▶ _What the task asks_: All lines in the data that hold the word "count" need copying.

▶ _Study material_:
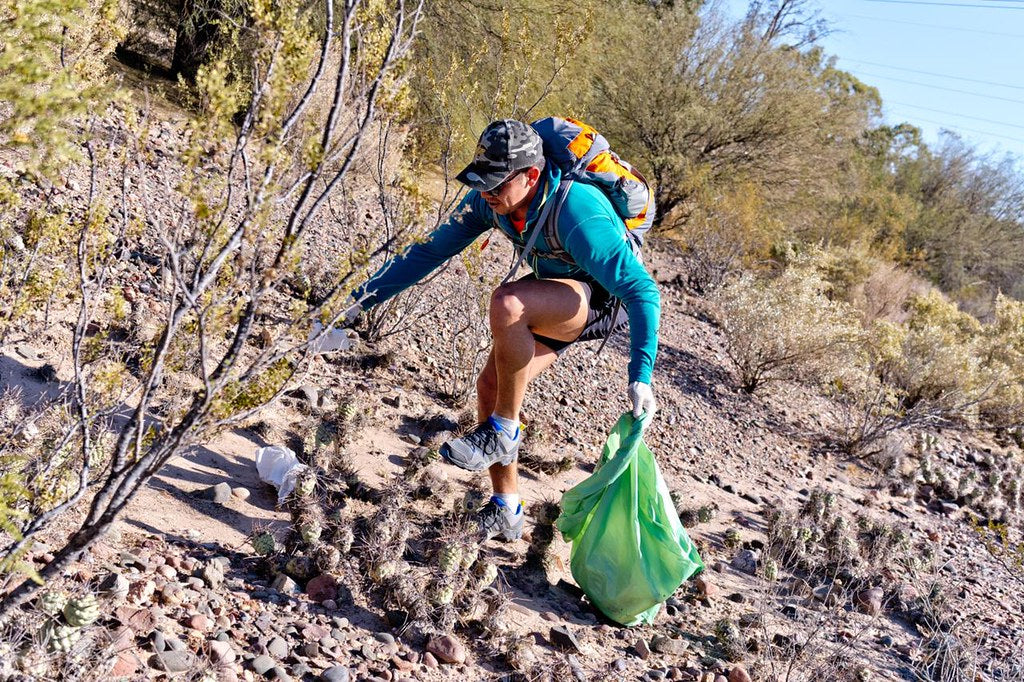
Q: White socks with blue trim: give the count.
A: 2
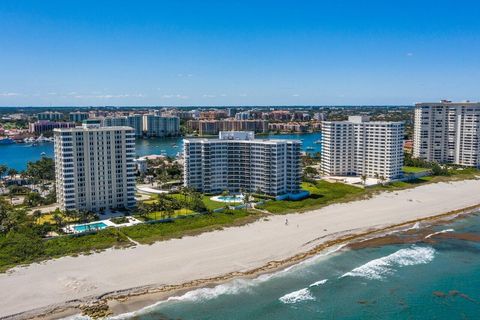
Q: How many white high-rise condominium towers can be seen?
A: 4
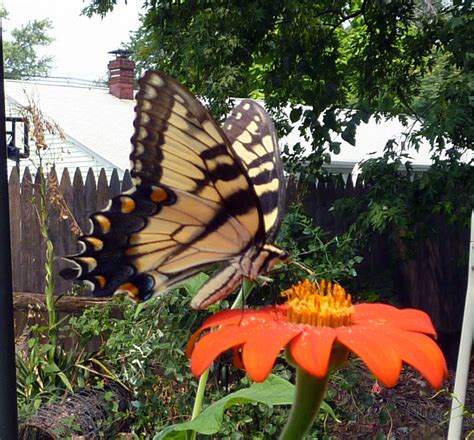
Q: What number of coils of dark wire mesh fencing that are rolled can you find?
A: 1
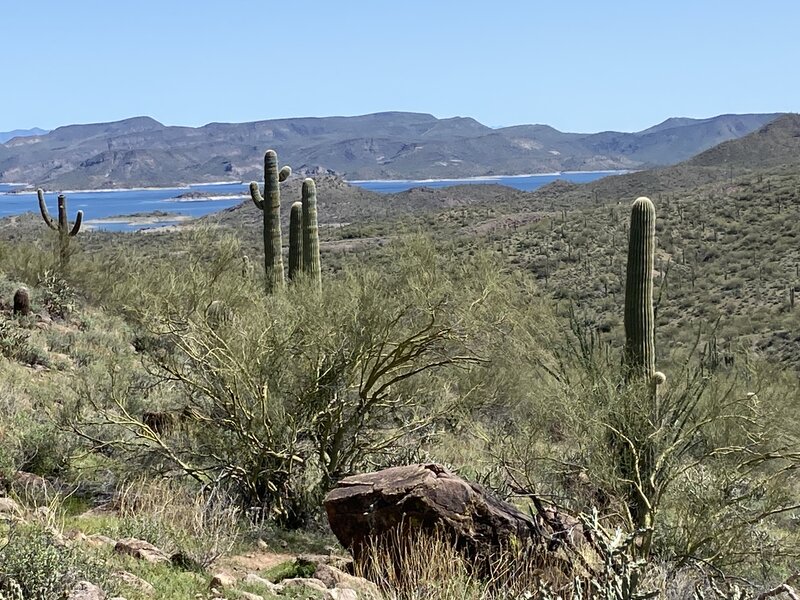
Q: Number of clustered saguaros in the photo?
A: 3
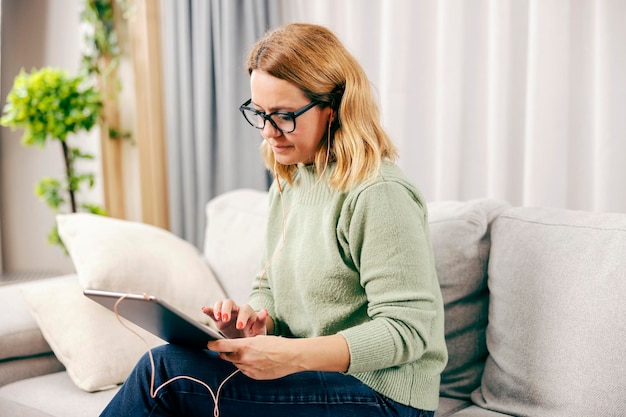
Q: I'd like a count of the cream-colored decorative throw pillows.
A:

▶ _Solution to this exercise_:
Q: White socks with blue trim: give the count.
Q: I'd like a count of the cream-colored decorative throw pillows.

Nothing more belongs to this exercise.